How is the amount of income tax determined?
The W-4 is used by your employer to determine how much income tax to withhold based on your marital status and the number of withholding allowances you claim.
What are these withholding allowances?
There is an allowance worksheet that will help you calculate the number of allowances. Generally, you claim allowances for yourself, your spouse if you’re filing jointly, and children under 17 for whom you can claim the child tax credit.
There are additional withholding allowances that are related to credits and deductions. For example, you add additional allowances if you itemize deductions.
While the calculation can seem a little complex, there are resources to help you determine how much you should be withholding. One particular resource worth trying is the IRS Withholding Calculator. Just plug in your information and it will help you to determine how many allowances to place on your W-4.
Related: See our infographic that breaks down Form W-4.

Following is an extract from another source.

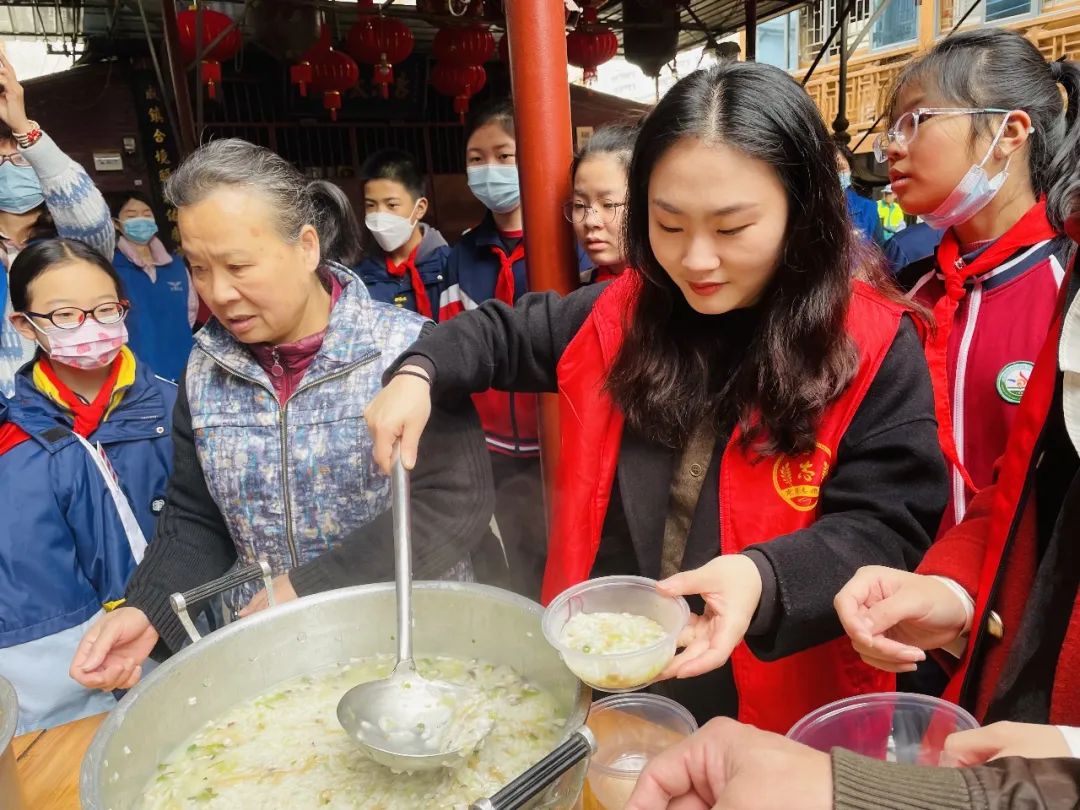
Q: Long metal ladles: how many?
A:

So does the number of allowances on the W-4 have to be the same as the number of people in my family?
In fact, if both spouses work, or if you have two jobs, the allowances should be different on each W-4. If both spouses claim allowances for the other person, the amounts would be withheld twice. Under the Tax Cuts and Jobs Act, the number of allowances you claim for children and other dependents will vary based on the children’s ages, your income, and other factors.
This is confusing. How about I just put zero allowances so I know I’m paying enough in taxes?
Well, it’s an option, but not always a preferable one. When you default to zero allowances, the maximum amount is withheld. Depending on your tax situation, it could result in a big refund check, but you are essentially extending an interest free loan to the government by allowing them to hold on to your money all year. Many taxpayers would be better off receiving more of their pay check throughout the year to cover personal expenses, pay down credit card balances, or by using the amounts to generate income another way, such as investing or contributing to a retirement account.
There is a caveat: do make sure to have enough withheld. Otherwise, you may have a larger federaltax bill once you file your return.
Someone told me that I needed to check my W-4 since I got married. Why?
It is best to revise your W-4 after significant life events such as getting a new job, getting married or having your number of dependents change – like when a baby is born or adopted or when your adult child is no longer considered a dependent. Since the amount withheld is based, in part, on the number of people in your family and is affected by other tax credits, you want to check to make sure that the number of allowances is still appropriate.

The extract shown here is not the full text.